You need the adapter from incartec. The TT has 2 amplifiers for speakers and they cannot be connected to the normal speaker outputs on a stereo only line outs. I've fitted the 5220BT and followed the instructions about. The same loom will work with all stereos. Halfords DO NOT sell a loom that will work.... If you have a fully wired Quadlock it maybe possible to rewire it, but for £15 it maybe best just to but a ready wired one..


----------



## d1will (Jul 28, 2008)

cheers buddy ive sent an email to incartec so hopefully theyll get back to me 1st thing monday!
cheers for your help ill let you know how i get on!


----------



## d1will (Jul 28, 2008)

hey buddy,
got the cables from incartec but im not sure they have sent the correct one!?!?!  
can u please send me a photo of your one?
did the part of the loom that connects to the green block only have 3 pins in it? coz mine does and i thought there would be more with there being 5 speakers!!
i went to a stereo shop this afternoon and the guy reckons i dont have the correct cables but he didnt have any in stock!
the part of the loom connects to 2 RCA(think thats what they are called) leads one white and one red- how do i connect that to the kenwood (standard ISO) loom?!?!

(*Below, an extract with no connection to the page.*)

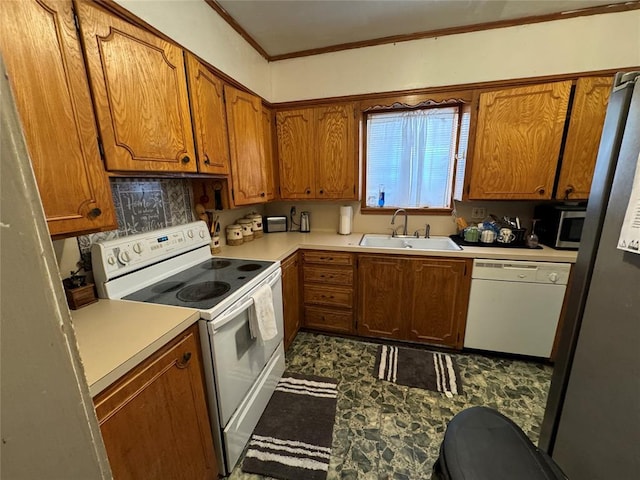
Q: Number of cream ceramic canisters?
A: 3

help please asap as i have to drive to cornwall from manchester tomorrow and an ipod with some travel speakers is not ideal!!
cheers
paul


----------



## lossyman (Aug 29, 2007)

from what I remember the quadlock connection has two sets of RCA connections which will connect to the outputs from your stereo system and feed these to the two audi amps. These are marked front and rear. The other connections are for power dimmer etc. You'll still need to run a lead from your ignition, but see the first post..


----------



## d1will (Jul 28, 2008)

so the 2 leads do not connect to the iso connector for the stereo then?just that that is how i connected it to my focus!
theguy in the audio shop in manchester talked about needing a special adaptor and showed me a similar one with a black box in the loom which he said converted thhe sound from the amp to iso???
im in the basinggstoke auudi now getting the window seal recall done andd a new one about the gas struts for the boot.
i'd ask but the last time i did they didnt even realise there was a fascia adaptor for a single din stereo!!!!
any morehelpmuch appreciaated!!

thanks


----------



## d1will (Jul 28, 2008)

hi there sorry to go on again!
i so wish i had got this installed by someone! oh well!
did your connector look like the attached picture?
it only has one set of rca connectors? and they are only attached to 3 pins to connect to the green block! 
why are there only 3? surely there should be more than that for 5 speakers?!?!
im sorry to keep bothering you but really want to get this sorted!!
thanks


----------



## Jimbo2 (Nov 30, 2006)

Dude, if you have the MFSW, you need the Connects2 CTSAD002 cable. It comes with 4 RCA connections for front L/R and rear L/R. IIRC you only get a sub if you have BOSE, and even then the BOSE system manages the sub (you cannot connect it directly to the head unit).I used this cable with a 5220 + BOSE + MFSW in a TTS. (Before I sold the head unit).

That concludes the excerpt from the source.